A son déni, la Chine a ajouté une stratégie offensive. Des correspondants de la presse internationale ont été forcés de quitter le pays et des ambassadeurs chinois se sont mis à diffuser des théories du complot évoquant, sans la moindre preuve, la responsabilité des Etats-Unis dans l’origine du virus.

Opacité et verrouillage de l’information
Cette politique d’opacité n’est pas une exception. Elle définit la nature du régime, qui applique les mêmes règles face à la répression de la communauté ouïghoure au Xinjiang. Or, la Covid-19 n’est pas un sujet dont la Chine serait « propriétaire ». La pandémie a déstabilisé l’ensemble du monde. Tout Etat respectable, surtout s’il apparaît comme le point de départ de la pandémie, devrait tout mettre en oeuvre pour que l’on puisse comprendre l’origine de ce virus. Le verrouillage de l’information et le blocage de l’enquête dénotent un manque de respect non seulement à l’égard des millions de victimes, mais aussi des équipes médicales qui, partout dans le monde, se sont lancées corps et âme dans un combat titanesque contre un virus qui est en train de semer la mort, la ruine économique, la polarisation politique et la détresse psychologique.

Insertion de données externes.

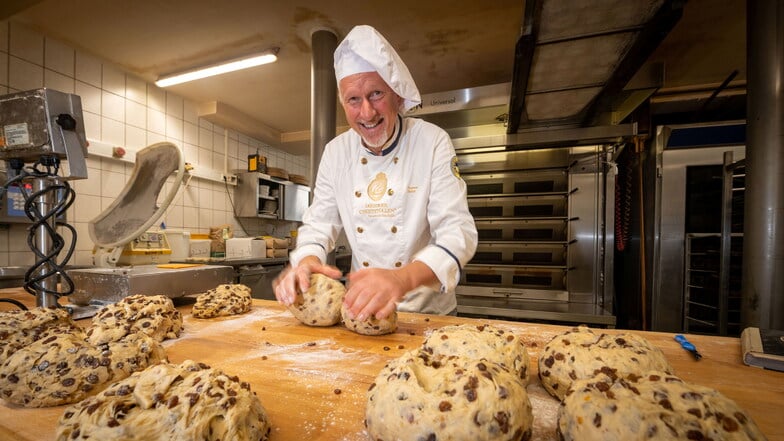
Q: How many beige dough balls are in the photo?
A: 11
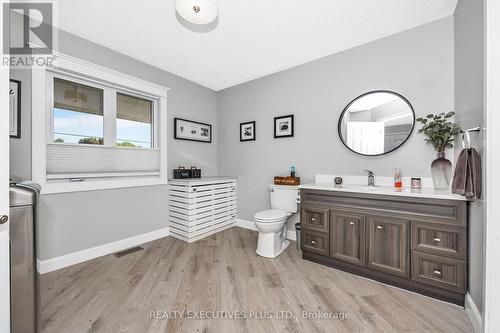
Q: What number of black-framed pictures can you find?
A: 4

La stratégie chinoise de déni ne peut prospérer que si les Etats les plus puissants font semblant d’y croire ou s’is estiment que leurs relations avec la Chine méritent bien quelques arrangements avec la vérité et la décence. « ll est toujours dangereux de laisser croire à une dictature qu’elle peut faire n’importe quoi et ne pas en être sanctionnée mais récompensée, prévient Bernard Guetta, euro-député du groupe libéral (Renew) et ancien chroniqueur de politique étrangère à France Inter. C’est ce que vient de faire l’Union européenne en signant dernièrement un accord sur les investissements qui ne tire aucune leçon de « l’année de la pandémie » et de ce qu’elle a révélé. Et c’est ce que risquent de faire des dizaines d’Etats fragilisés, qui n’ont pas les moyens financiers de se procurer des vaccins et se savent dépendants de la « générosité chinoise ».